Goal of the exercise: Check each line of the material, and show the ones that include the word "Please".

Dataset excerpts:

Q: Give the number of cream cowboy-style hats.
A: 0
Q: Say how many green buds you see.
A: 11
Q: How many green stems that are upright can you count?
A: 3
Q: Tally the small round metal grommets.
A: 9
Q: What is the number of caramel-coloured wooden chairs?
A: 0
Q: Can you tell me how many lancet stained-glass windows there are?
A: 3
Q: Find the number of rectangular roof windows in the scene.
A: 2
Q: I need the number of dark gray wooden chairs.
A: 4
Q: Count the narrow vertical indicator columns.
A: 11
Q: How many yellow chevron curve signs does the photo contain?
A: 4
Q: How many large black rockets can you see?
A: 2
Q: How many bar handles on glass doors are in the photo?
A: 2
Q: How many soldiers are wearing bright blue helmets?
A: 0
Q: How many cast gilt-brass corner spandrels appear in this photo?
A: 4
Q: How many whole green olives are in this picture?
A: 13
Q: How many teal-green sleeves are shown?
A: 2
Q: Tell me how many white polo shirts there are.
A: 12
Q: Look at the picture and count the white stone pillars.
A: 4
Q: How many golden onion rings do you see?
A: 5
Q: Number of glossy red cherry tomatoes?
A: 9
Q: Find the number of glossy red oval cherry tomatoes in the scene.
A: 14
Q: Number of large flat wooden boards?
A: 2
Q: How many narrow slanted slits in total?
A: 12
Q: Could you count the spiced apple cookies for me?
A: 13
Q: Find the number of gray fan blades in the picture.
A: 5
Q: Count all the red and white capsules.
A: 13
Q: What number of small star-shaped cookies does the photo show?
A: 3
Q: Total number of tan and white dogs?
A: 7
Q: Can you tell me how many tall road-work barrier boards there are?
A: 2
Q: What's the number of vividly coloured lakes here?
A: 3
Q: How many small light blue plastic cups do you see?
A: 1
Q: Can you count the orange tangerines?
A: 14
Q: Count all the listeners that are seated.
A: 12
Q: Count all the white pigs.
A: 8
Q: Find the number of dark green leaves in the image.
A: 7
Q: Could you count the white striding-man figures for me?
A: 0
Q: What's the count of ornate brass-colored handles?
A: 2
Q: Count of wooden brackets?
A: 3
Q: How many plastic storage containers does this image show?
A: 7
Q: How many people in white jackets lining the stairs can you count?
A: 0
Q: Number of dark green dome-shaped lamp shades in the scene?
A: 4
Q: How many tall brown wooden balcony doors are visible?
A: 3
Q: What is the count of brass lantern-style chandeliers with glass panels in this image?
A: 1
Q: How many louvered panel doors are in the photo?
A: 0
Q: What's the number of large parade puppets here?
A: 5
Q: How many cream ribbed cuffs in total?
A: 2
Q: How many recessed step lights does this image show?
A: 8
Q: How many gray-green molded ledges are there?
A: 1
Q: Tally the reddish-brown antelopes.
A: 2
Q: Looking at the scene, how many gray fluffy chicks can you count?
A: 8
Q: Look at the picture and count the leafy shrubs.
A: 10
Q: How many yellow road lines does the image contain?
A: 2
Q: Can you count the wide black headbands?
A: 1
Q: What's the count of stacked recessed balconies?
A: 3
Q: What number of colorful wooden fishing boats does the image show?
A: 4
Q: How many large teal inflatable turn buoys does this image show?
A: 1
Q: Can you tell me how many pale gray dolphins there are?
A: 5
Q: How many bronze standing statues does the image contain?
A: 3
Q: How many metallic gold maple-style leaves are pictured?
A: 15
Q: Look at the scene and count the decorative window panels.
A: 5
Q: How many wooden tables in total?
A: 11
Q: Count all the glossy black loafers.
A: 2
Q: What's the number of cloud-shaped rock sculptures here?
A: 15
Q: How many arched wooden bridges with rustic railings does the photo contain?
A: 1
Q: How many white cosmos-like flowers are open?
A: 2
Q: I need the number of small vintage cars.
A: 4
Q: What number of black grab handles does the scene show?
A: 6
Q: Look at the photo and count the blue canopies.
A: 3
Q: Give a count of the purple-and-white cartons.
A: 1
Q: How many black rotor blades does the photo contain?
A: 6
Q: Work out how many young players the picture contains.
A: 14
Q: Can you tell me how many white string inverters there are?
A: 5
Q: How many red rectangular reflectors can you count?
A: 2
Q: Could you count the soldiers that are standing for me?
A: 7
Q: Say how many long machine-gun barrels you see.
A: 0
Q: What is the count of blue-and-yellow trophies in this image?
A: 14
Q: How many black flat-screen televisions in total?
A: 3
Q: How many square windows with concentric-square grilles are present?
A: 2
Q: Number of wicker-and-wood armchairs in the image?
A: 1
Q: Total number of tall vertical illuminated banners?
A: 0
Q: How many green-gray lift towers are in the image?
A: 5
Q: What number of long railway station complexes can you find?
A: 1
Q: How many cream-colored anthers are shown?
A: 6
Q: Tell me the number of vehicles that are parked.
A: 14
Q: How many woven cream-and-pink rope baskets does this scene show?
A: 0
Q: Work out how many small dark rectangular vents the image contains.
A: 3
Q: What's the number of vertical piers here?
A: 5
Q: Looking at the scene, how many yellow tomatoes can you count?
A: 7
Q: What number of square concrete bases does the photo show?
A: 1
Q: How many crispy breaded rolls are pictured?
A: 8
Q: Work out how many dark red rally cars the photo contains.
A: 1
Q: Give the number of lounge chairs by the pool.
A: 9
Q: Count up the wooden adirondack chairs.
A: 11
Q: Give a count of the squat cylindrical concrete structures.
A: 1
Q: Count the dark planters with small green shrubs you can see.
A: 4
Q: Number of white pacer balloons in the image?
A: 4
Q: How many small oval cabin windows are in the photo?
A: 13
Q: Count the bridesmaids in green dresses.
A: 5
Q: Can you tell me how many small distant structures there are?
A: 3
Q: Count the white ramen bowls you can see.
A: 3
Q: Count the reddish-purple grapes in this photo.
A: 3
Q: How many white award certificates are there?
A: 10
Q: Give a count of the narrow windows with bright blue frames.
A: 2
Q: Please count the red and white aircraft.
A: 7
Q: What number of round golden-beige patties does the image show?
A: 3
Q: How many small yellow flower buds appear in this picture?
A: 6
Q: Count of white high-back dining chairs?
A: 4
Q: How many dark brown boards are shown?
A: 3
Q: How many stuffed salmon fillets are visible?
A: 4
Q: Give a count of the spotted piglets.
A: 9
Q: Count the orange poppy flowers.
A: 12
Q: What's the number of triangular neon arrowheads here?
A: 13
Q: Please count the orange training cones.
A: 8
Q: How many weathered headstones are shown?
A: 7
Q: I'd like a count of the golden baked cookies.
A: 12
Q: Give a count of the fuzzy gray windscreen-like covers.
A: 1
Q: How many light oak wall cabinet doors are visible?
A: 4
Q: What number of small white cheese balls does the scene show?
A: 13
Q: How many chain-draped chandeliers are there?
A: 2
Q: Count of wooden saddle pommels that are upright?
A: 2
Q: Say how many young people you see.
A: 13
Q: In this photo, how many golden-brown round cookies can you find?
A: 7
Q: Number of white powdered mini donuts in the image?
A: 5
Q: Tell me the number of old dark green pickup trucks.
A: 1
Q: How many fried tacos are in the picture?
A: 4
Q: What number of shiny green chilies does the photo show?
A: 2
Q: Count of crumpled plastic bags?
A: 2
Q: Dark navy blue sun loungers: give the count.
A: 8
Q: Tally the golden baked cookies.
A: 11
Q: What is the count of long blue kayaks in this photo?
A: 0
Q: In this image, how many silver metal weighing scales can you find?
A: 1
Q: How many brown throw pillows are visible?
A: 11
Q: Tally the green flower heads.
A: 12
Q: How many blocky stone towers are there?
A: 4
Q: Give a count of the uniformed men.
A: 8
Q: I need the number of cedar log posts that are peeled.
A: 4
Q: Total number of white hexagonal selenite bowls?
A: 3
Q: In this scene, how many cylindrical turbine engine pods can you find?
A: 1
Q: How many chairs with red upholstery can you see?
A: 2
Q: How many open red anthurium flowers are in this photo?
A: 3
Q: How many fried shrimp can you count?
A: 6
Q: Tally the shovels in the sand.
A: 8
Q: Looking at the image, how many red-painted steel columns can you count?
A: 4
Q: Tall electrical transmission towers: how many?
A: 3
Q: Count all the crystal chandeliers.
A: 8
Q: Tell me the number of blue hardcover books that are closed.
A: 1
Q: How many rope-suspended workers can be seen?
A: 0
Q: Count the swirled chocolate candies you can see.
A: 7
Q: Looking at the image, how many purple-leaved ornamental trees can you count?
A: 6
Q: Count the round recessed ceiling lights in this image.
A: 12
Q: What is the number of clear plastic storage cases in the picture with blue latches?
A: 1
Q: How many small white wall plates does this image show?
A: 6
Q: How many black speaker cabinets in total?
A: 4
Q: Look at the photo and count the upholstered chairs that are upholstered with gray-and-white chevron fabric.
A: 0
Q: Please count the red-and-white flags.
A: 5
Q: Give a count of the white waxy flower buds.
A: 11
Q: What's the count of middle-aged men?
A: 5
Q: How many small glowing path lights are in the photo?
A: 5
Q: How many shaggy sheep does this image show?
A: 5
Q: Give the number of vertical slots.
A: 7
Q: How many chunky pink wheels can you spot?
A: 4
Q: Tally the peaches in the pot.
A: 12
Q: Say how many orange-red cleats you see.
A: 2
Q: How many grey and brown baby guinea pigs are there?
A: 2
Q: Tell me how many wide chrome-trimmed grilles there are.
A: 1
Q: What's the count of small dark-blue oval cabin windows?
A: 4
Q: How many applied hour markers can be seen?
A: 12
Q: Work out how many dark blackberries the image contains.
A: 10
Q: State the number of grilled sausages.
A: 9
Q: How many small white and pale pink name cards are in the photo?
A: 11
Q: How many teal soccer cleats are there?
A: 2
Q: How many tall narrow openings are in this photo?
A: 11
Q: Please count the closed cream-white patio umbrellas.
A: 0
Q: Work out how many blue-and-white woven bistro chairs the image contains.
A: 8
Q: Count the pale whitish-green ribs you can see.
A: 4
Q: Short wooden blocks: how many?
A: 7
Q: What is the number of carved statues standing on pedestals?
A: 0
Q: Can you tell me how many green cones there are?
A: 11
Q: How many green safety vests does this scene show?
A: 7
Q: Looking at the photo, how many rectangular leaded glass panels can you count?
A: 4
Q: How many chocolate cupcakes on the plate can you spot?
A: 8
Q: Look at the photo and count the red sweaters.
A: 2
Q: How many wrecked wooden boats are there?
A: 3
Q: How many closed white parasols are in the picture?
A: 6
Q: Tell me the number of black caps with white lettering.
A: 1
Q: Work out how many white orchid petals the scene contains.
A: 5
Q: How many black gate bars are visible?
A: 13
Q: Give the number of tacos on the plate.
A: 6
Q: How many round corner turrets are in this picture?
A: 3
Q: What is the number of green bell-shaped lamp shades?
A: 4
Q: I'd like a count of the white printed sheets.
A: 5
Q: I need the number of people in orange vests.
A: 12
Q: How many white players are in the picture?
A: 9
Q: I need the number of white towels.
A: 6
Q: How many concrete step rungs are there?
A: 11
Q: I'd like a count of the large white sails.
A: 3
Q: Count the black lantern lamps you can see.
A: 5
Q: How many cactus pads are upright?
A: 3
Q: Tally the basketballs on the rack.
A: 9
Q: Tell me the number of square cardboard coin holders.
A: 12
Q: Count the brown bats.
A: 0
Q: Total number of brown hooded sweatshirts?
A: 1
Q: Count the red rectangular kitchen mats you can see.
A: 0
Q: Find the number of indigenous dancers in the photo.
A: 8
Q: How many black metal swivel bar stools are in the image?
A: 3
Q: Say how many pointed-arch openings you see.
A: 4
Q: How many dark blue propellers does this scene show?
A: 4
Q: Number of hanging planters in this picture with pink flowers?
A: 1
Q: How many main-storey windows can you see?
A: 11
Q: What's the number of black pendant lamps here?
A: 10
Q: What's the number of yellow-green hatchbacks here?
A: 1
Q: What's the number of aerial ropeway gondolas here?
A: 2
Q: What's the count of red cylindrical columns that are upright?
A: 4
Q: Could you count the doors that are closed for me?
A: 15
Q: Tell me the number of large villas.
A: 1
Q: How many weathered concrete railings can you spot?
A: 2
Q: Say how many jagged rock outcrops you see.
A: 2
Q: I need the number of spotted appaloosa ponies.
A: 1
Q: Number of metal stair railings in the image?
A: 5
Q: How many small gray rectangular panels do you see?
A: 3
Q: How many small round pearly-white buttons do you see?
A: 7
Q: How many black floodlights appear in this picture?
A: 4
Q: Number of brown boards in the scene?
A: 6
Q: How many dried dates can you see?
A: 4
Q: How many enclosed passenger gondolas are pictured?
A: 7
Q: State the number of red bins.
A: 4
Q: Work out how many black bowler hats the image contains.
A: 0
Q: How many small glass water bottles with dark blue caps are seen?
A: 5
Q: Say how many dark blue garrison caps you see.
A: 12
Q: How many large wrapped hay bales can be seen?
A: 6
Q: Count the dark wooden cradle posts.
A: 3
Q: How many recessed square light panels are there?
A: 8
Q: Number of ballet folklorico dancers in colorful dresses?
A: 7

Final answer:
Q: Please count the red and white aircraft.
Q: Please count the orange training cones.
Q: Please count the red-and-white flags.
Q: Please count the closed cream-white patio umbrellas.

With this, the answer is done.